Nginxは、リソースの消費を最小限に抑えた静的ファイルの配信に特化したウェブサーバーとしてスタートしました。その機能は、静的ファイルの提供、キャッシング(thundering herd protectionを含む)、レンジキャッシングなど、最高レベルのものです。
しかし、プロキシ側では、Nginx は最新のインフラに必要な機能を欠いています。バックエンドへの HTTP/2 はありません。 gRPC プロキシは利用できますが、接続の多重化はありません。gRPC トランスコーディングはサポートされていません。その上、Nginx の “オープンコア” モデルは、オープンソース版のプロキシに搭載できる機能を制限しています。その結果、統計情報のような重要な機能のいくつかは “community” バージョンでは利用できません。

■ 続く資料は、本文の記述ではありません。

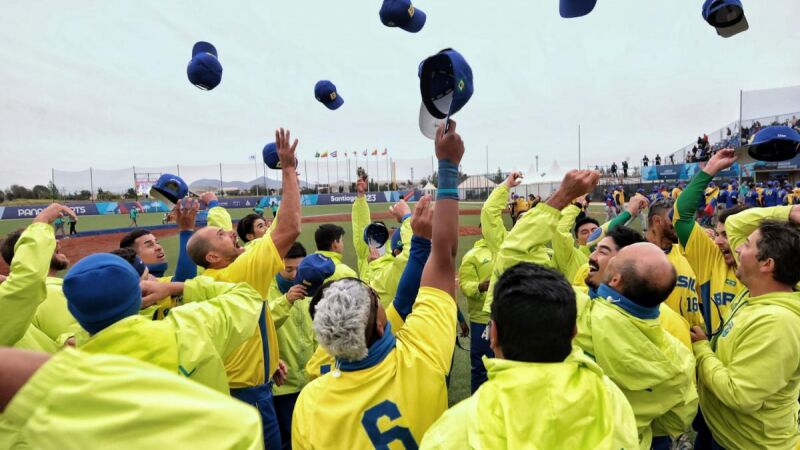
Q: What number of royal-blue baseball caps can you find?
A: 12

対照的に、Envoy は ingress/egress プロキシとして進化しており、gRPC を多用する環境で頻繁に使用されています。そのウェブサービス機能は初歩的なもので、ファイルサービスはなく、作業中のキャッシュもなく、 brotliも事前圧縮もしていません。これらのユースケースのために、小さなフォールバック用のNginxセットアップを用意しており、Envoyはアップストリームクラスタとして使用しています。
EnvoyのHTTPキャッシュが運用可能になれば、長期保存用のファイルシステムの代わりにS3を使用して、静的サービスのユースケースのほとんどをキャッシュに移行することができます。eCacheの設計については、”eCache: a multi-backend HTTP cache for Envoy “を参照してください。
Envoyはまた、多くのgRPC関連機能をネイティブに対応しています。
・gRPC プロキシ。これは基本的な機能で、私たちのアプリケーション(例:Dropboxデスクトップクライアント)にエンドツーエンドでgRPCを使用することが可能になりました。
・バックエンドへのHTTP/2。この機能により、トラフィック層間の TCP 接続数を大幅に削減し、メモリ消費量とキープアライブトラフィックを削減することができます。
・gRPC → HTTPブリッジ(+リバース) これらにより、最新のgRPCスタックを使用してレガシーなHTTP/1アプリケーションをエクスポーズすることができました。
・gRPC-WEB。この機能により、ミドルボックス(ファイアウォールやIDSなど)がHTTP/2にまだ対応していない環境でも、gRPCをエンドツーエンドで利用できるようになりました。